I got to use my new 721 QZR yesterday for the second time and I'm still impressed with it. I like how easy it is to maneuver as far as being able to pull it back and blow all the snow downwind.

How ever I had to shut it off half way thru for about 5 minutes. When I went to start it I turned on the key and pulled it but it didn't start, tried a couple more times and nothing so I tried priming it three times and nothing, the only way it would start is if I pulled the choke out. After I was done I let it sit while I cleaned it off and tried to start it again, same thing, had to pull the choke out to the first notch. Is this normal? I don't remember having to do this with the MTD but that had a run speed lever.

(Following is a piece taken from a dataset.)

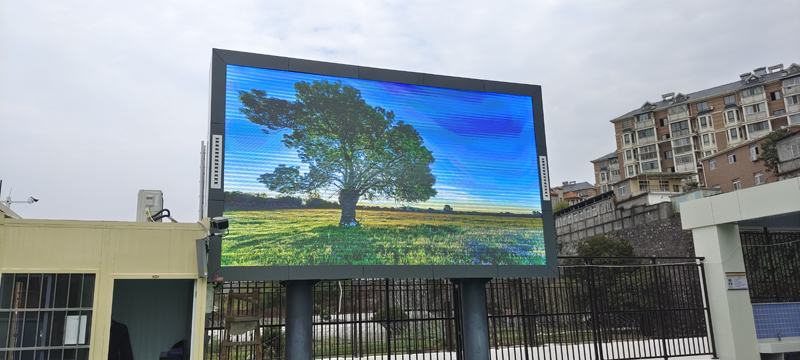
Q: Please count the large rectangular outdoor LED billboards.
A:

If it is no big deal but if not it's still under warranty and will take it back.


----------



## uberT (Dec 29, 2013)

The new machines run very lean. On very cold days I may have to dial in just a little choke to get the machine re-started when it's been sitting for just a few minutes. If she fires right up, and runs well, I'd leave it alone.


----------



## sscotsman (Dec 8, 2010)

yes, that is normal.
You only need the choke fully "on" when starting a cold engine.
On a warm engine, you need to start it with the choke "off", the choke in the same position it is in for normal running.

Scot


----------



## Kiss4aFrog (Nov 3, 2013)

With the 10 & 20 below temps we've been having this weekend it doesn't take that long for that little aluminum single cylinder to get cold again. Just a few minutes and that heat is gone.
When in doubt always try to start it without priming and no choke and then go from there. Like you said, first you tried to only prime it and then you added the choke. So much easier to add gas rather than fix it once it's flooded !!


----------



## DuffyJr (Oct 15, 2015)

Yes it was only 4 degrees out that day so it probably did cool off pretty quick and it only took pulling the choke out to the first click and then pushed it in right away and it ran just fine.

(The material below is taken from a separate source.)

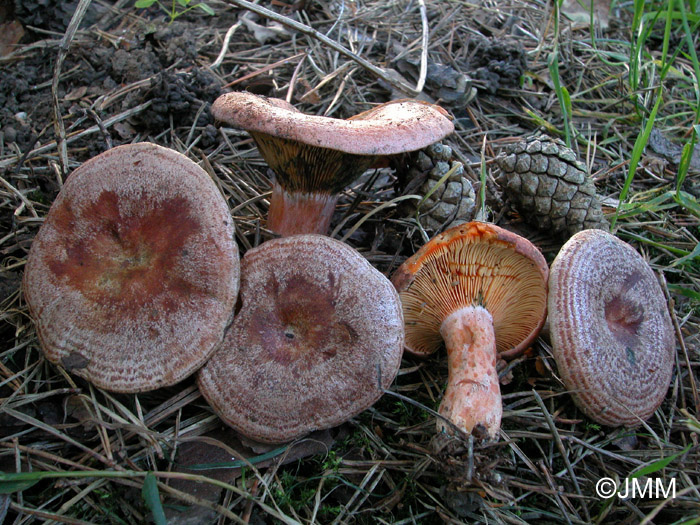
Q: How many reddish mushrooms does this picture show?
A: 5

So far it's started on the first pull after sitting every time.

Thanks


----------



## Kiss4aFrog (Nov 3, 2013)

When it might be warm, try using the choke first and prime only if it doesn't fire with the choke alone. The choke only pulls in gas as you're pulling it over where the prime is much easier to add too much fuel and flood it.
Glad to hear it's been starting right away for you..


----------



## DuffyJr (Oct 15, 2015)

Kiss4aFrog said:


> When it might be warm, try using the choke first and prime only if it doesn't fire with the choke alone. The choke only pulls in gas as you're pulling it over where the prime is much easier to add too much fuel and flood it.
> Glad to hear it's been starting right away for you..


That does make sense. I will try that next time.


----------